Written by | Tom Rosman
I get asked one of the following questions at least once a week:
- “When does the apartment market slow down?”
- “When do we stop building all these apartment buildings?”
- “Is the apartment market in a ‘bubble’?”
These are all valid questions that I spend a lot of time thinking through. There are a lot of metrics to be considered, but as I talk to property managers about the outstanding demand they are enjoying, I can only come to the realization that Richmond’s apartment market is in a stable place.
I’ve recently had conversations with five different property management companies (Dodson, Genesis, Legacy, Landmark Property Management, and Great Richmond Rentals, who manage a combined excess of 10,000 units in the Richmond area) who are all experiencing extremely strong occupancy levels and have enjoyed robust activity during the normally slow first quarter. This is highly unusual: The apartment rental market is typically seasonal and the winter months tend to be extremely slow.
From a pricing perspective, this atypical demand is driving lease rates higher and all of the managers expect the 2nd and 3rd quarters (normally the prime rental season) to bring an even tighter market.
The large developments recently opened – the Depot (the old GRTC bus depot), Shockoe Valley View, the Locks, and the Square – all filled up faster than the developers projected.

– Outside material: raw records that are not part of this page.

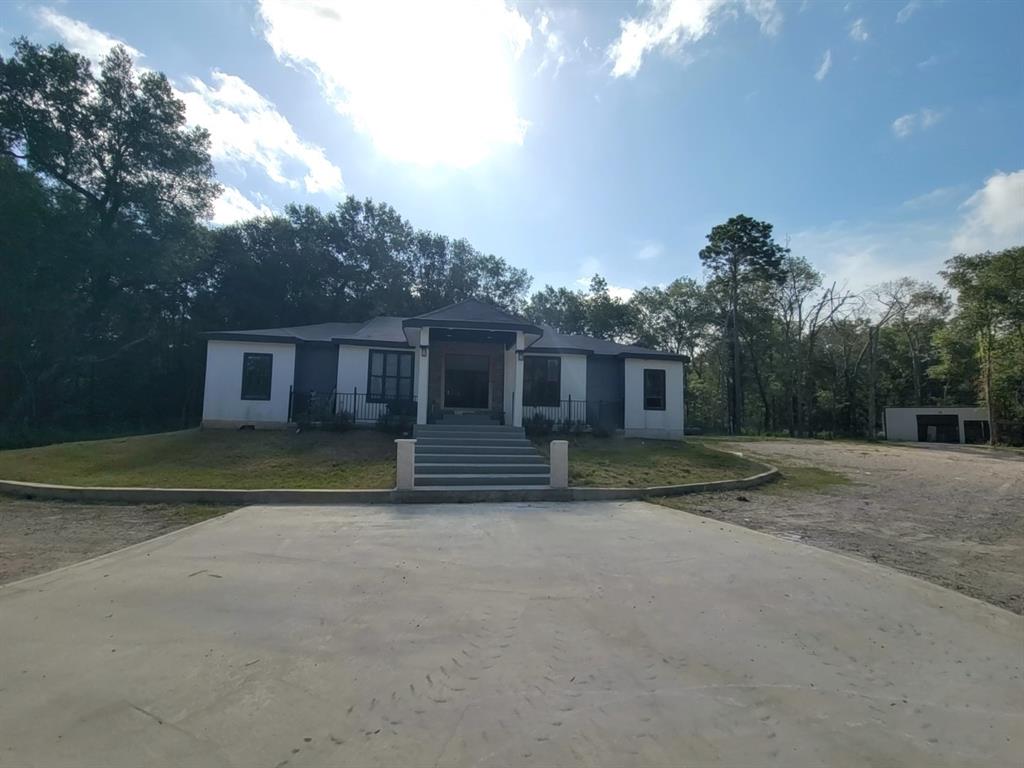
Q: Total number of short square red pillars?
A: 0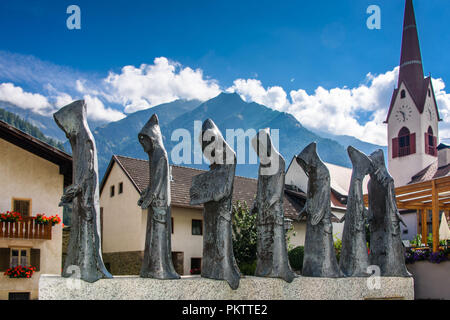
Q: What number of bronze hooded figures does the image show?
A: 7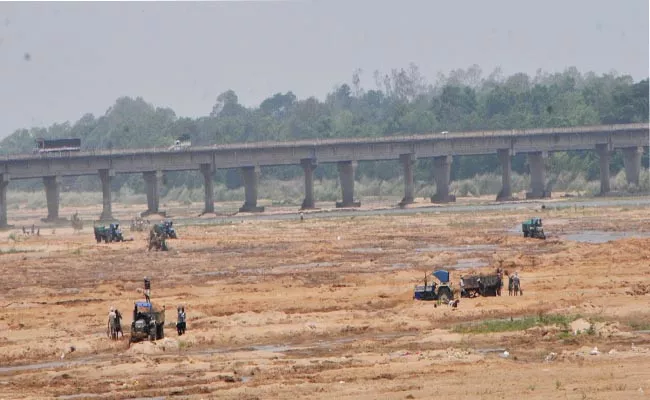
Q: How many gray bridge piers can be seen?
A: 14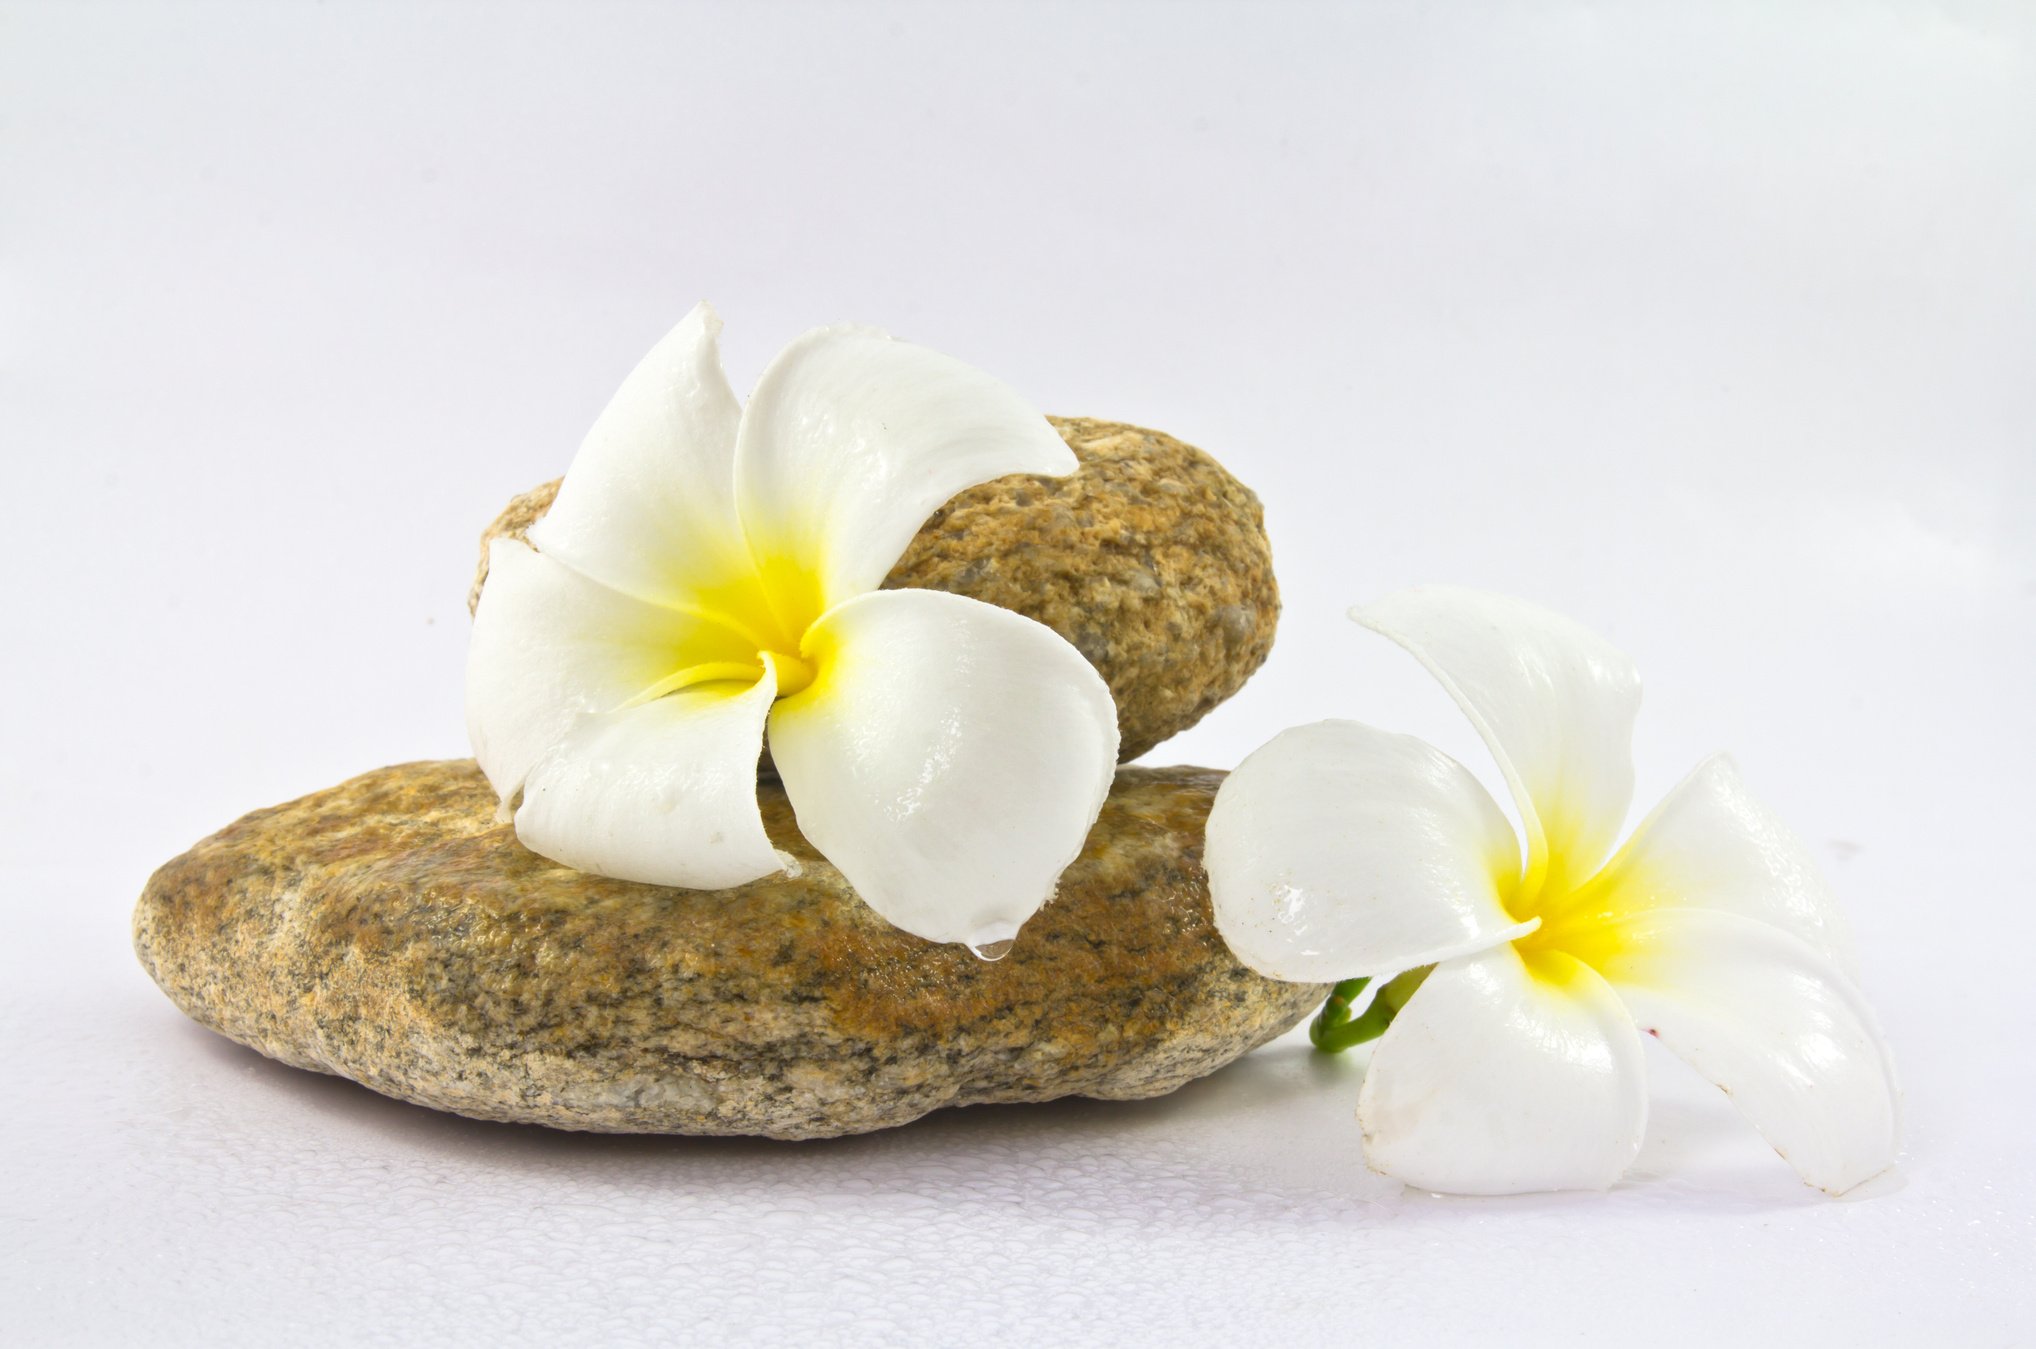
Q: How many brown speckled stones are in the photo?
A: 2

Recently released data shows that the City of Richmond’s population increased by 3,542 people last year for a 2016 population estimate of 233,170. By raw numbers, Richmond had the biggest population gain of any city in Virginia and third biggest gain of any locality in Virginia behind only Loudon and Prince William counties.
We have all seen the growth in recognition Richmond has been receiving in many national and international publications – Conde Nast, Southern Living, Newsweek, and Forbes, to name a few – who have all positively reviewed our food, art, and music scenes. Similarly, Richmond has been included in ranking such as best weekend getaways, best places to live, best places to retire, and best place to get a tattoo (yes, that is something that people rank…). Richmond is one of the “it” places in the country now and it promises to continue to gain recognition and notoriety. People, particularly the younger millennial population, are going to keep moving to Richmond.
Are apartments being built at a remarkable rate? Yes. We’re seeing a bevy of apartments being constructed in many of Richmond’s most popular neighborhoods, with little sign that this trend will subside anytime soon. But to say that they’re being overbuilt is to underestimate just how much demand has increased.
The old Richmonder remembers a radically different Richmond than the one that exists today, which tends to skew their opinion of the development momentum. Gone are the days of crime and blight in our urban core, replaced by an undeniable renaissance driven by architecture, walkability, culture, entertainment, and a host of world class dining options.
Assuming that the market is getting overbuilt simply because the number of new apartments seems large ignores the fact the the city’s population is growing at the fastest rate in nearly 50 years. The development we are seeing functions to match this demand shift, not exceed it.